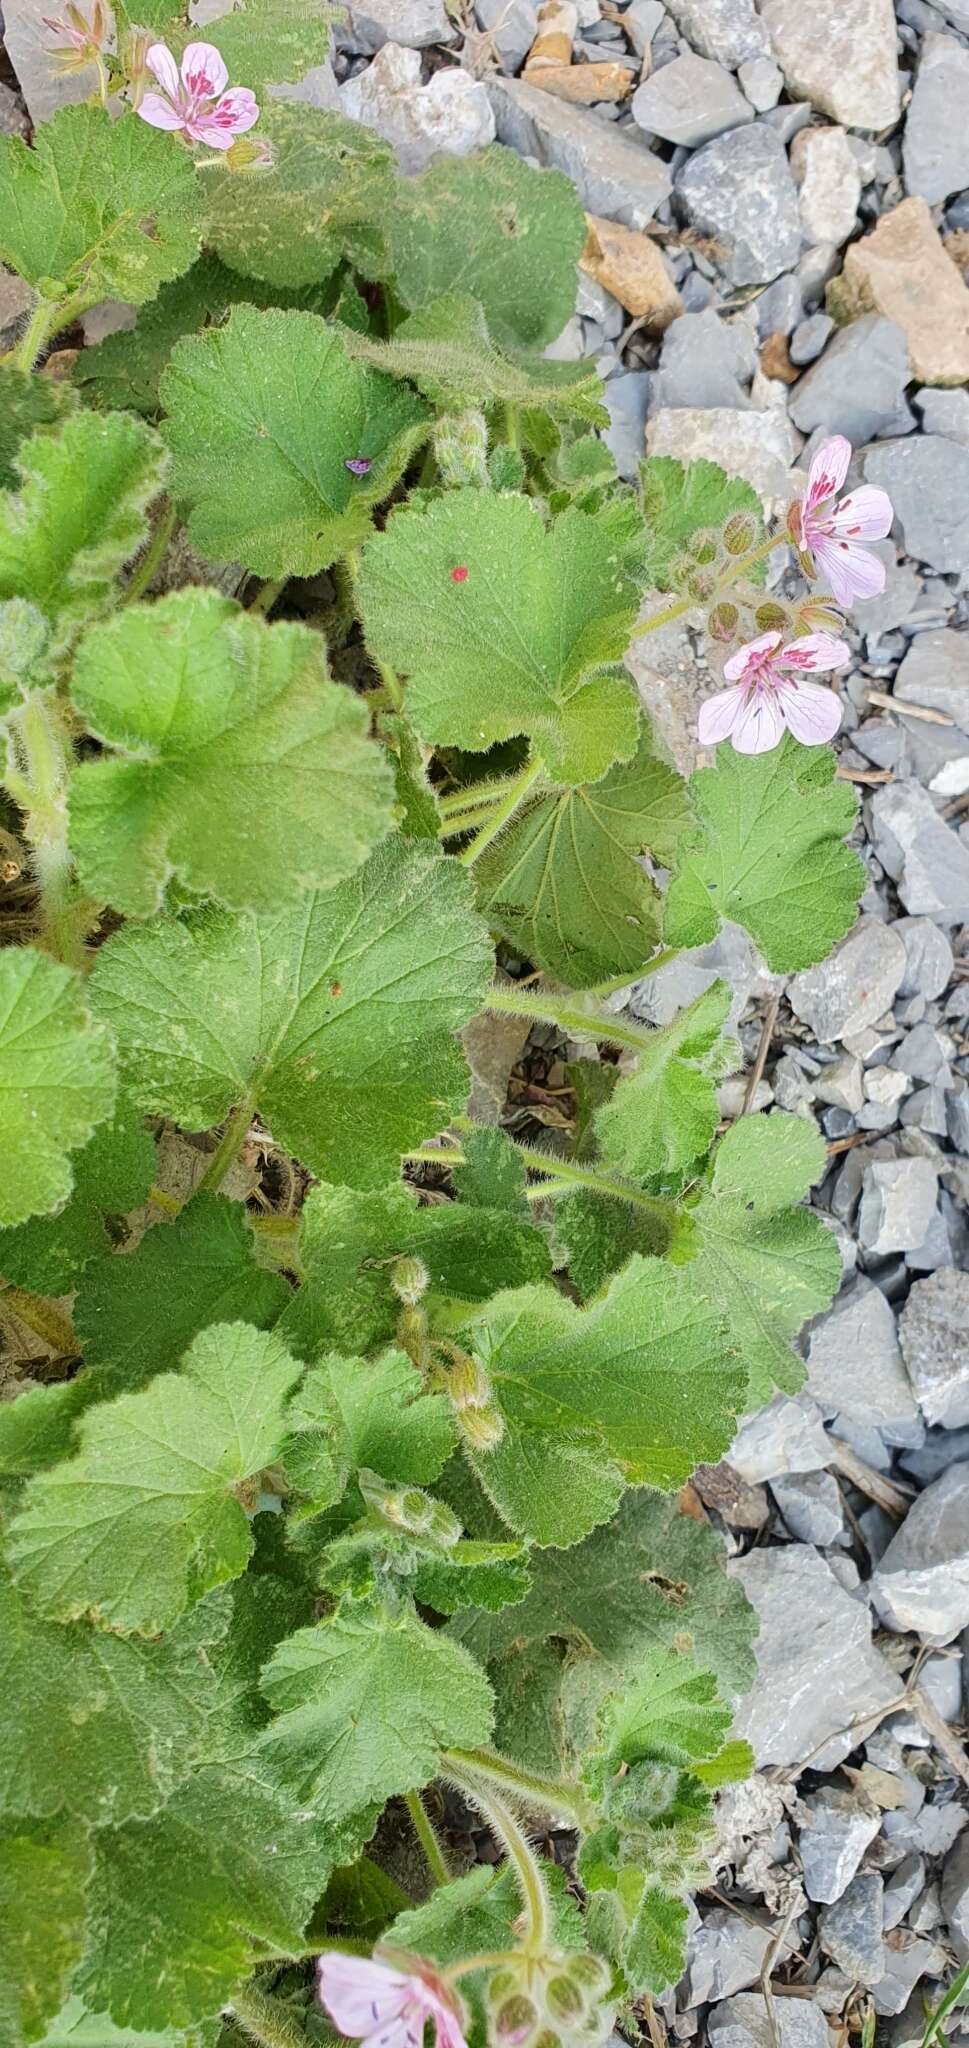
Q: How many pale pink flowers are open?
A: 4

***

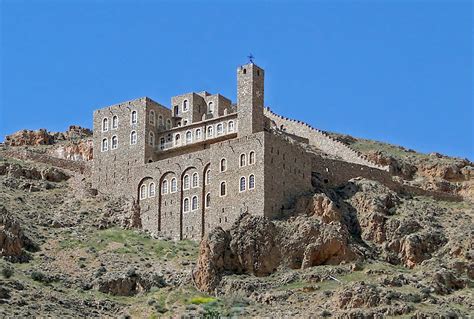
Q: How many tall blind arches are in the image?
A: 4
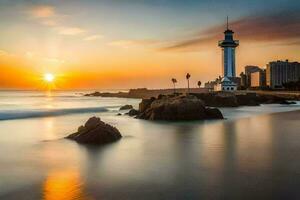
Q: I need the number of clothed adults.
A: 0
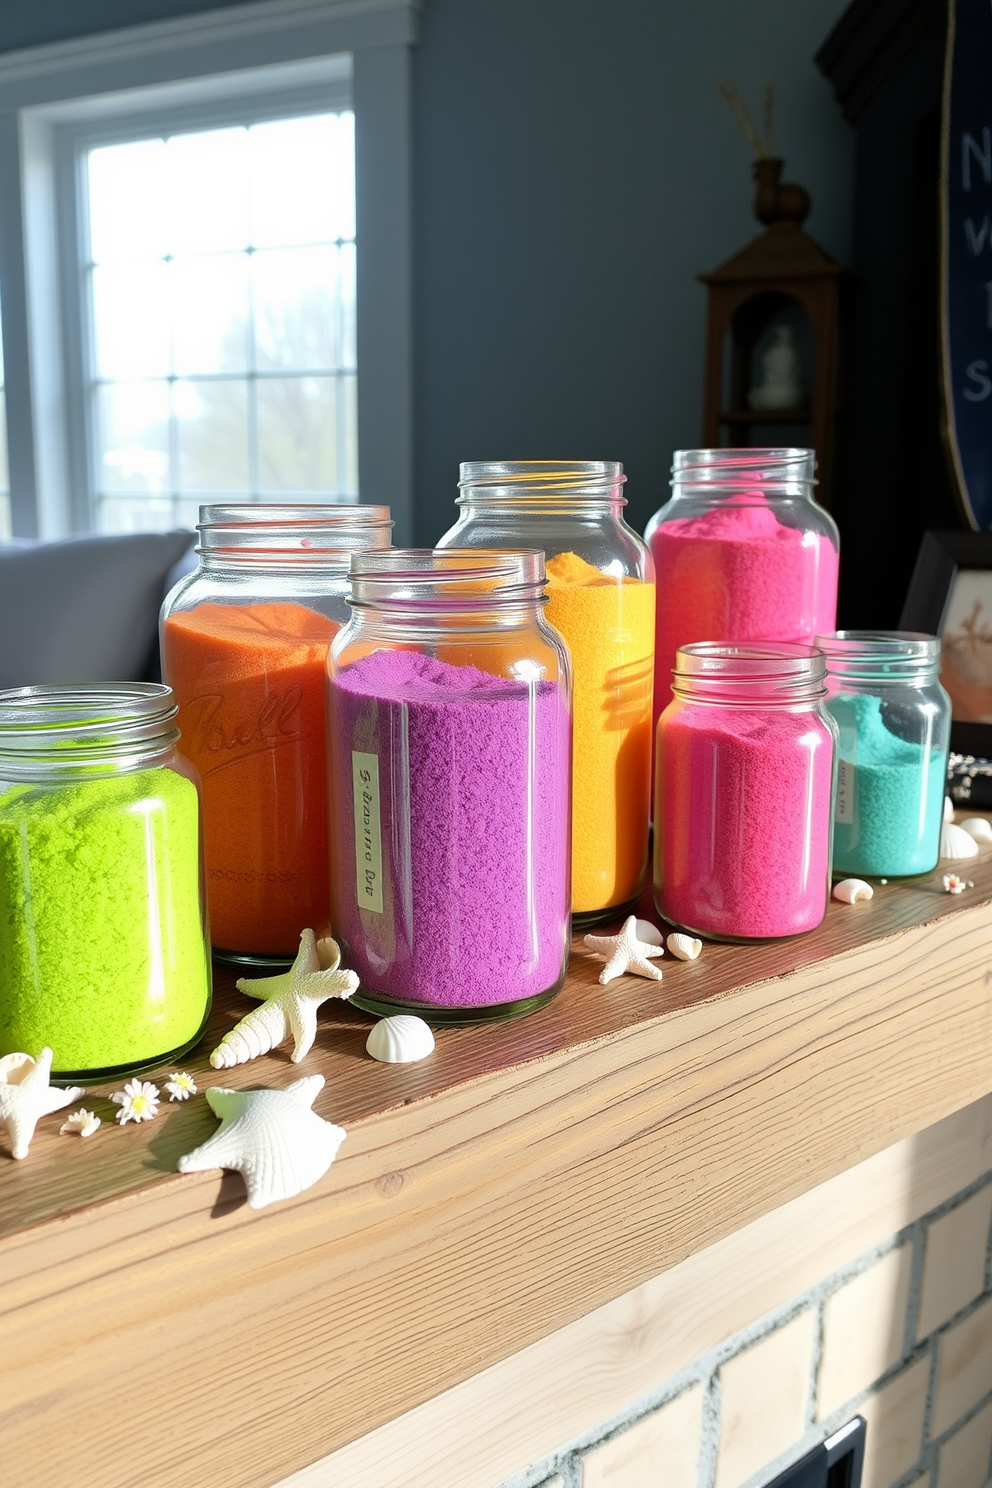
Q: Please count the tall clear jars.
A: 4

***

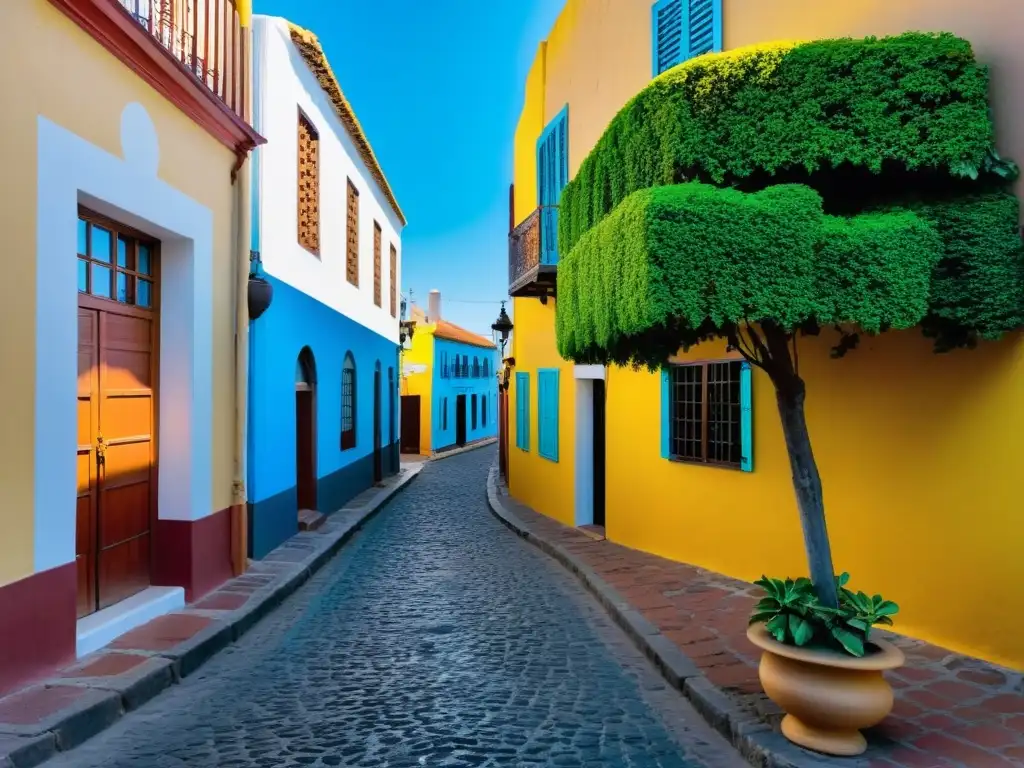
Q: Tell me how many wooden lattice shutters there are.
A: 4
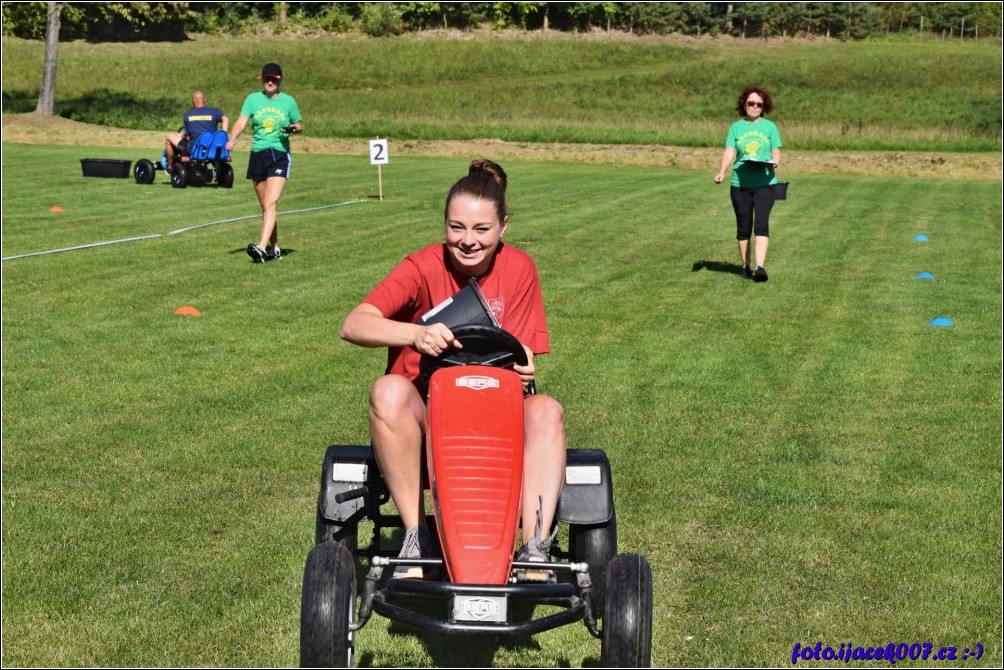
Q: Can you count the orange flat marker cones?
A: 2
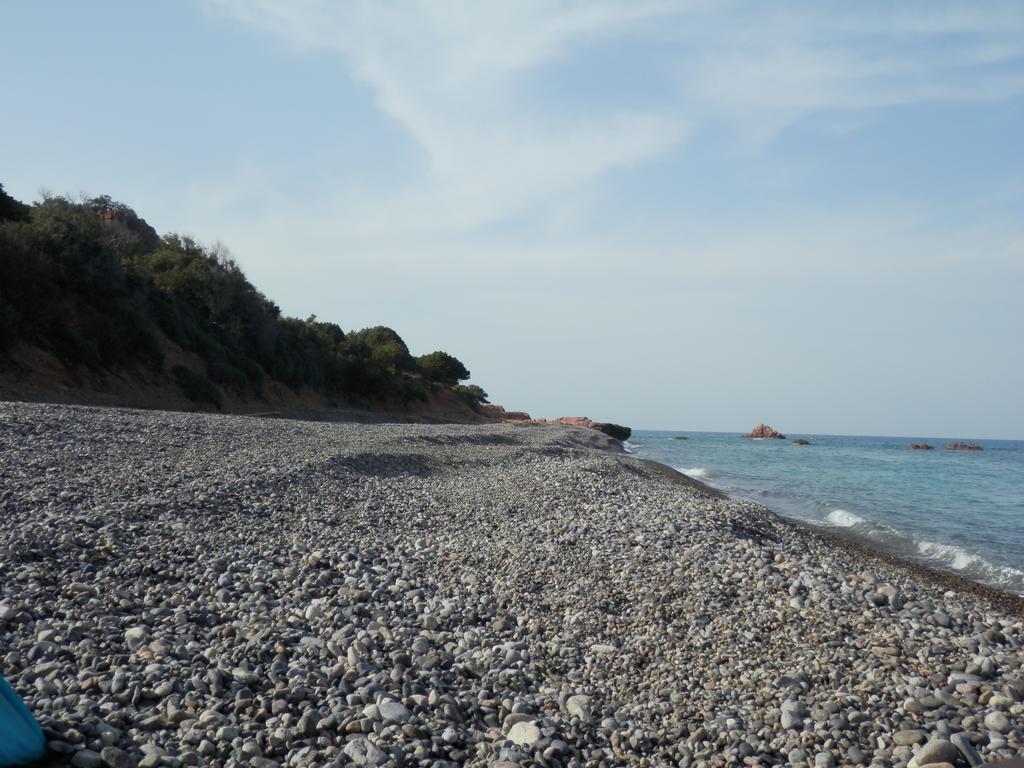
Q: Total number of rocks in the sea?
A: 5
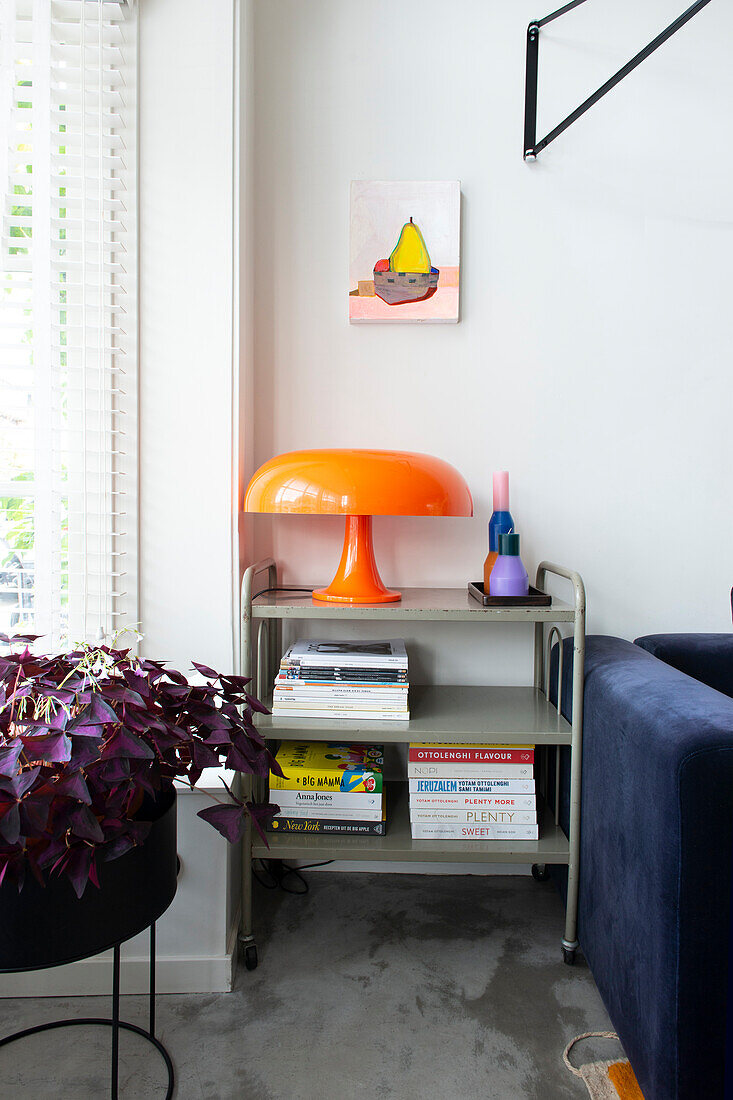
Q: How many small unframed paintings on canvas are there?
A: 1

***

§ **What you should do**
Copy each line above that contains the word "tall".

§ **Your solution**
Q: How many tall blind arches are in the image?
Q: Please count the tall clear jars.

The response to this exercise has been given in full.